→ YOUR GOAL: Repeat the listing word for word. Leave every picture out.
-=-=-
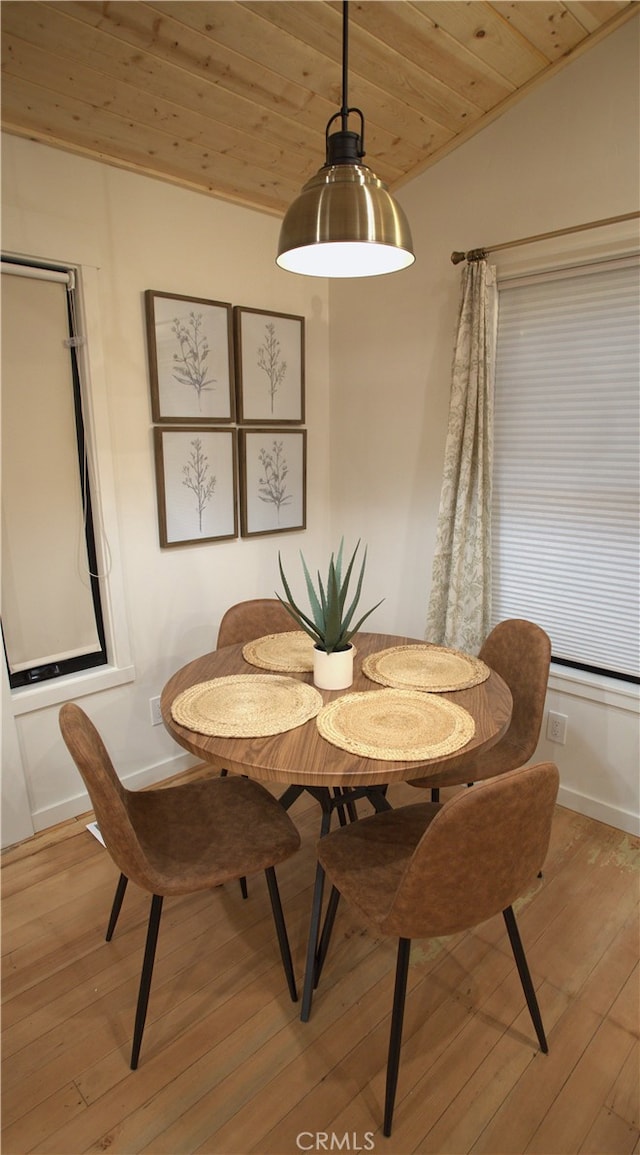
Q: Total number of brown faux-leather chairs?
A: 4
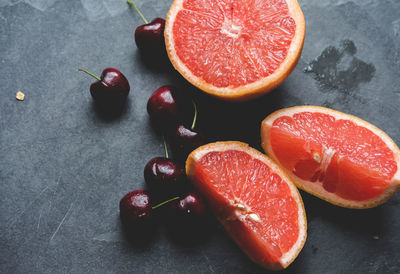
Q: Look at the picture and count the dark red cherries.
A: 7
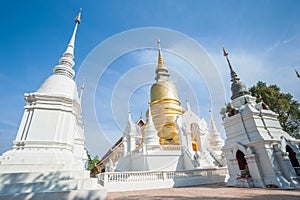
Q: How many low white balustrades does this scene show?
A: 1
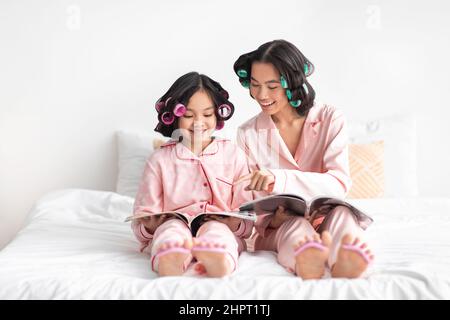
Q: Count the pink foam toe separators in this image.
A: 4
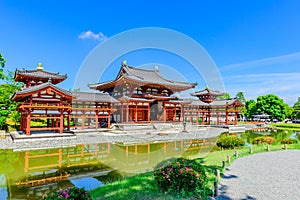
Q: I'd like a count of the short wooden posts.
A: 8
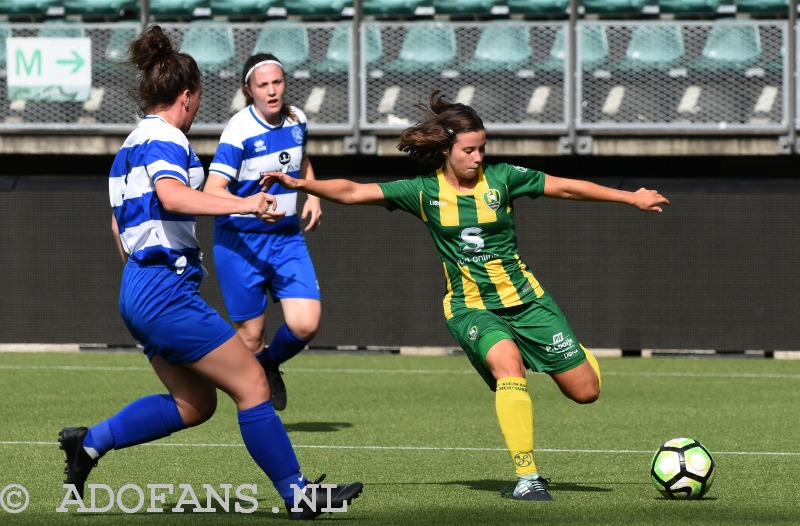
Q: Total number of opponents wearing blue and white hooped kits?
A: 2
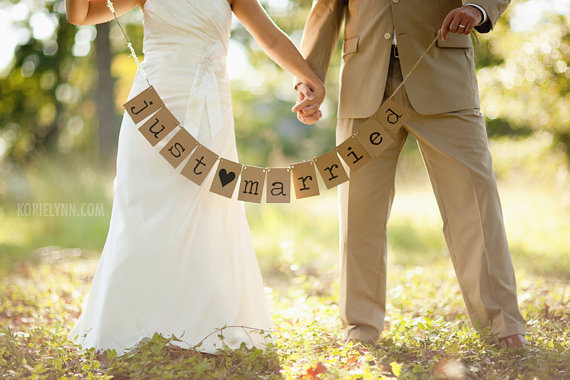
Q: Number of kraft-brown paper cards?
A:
-=-=-
→ RESPONSE TO THE TASK:
Q: Total number of brown faux-leather chairs?
A: 4
Q: Look at the picture and count the dark red cherries.
A: 7
Q: How many low white balustrades does this scene show?
A: 1
Q: Count the pink foam toe separators in this image.
A: 4
Q: I'd like a count of the short wooden posts.
A: 8
Q: Total number of opponents wearing blue and white hooped kits?
A: 2
Q: Number of kraft-brown paper cards?
A:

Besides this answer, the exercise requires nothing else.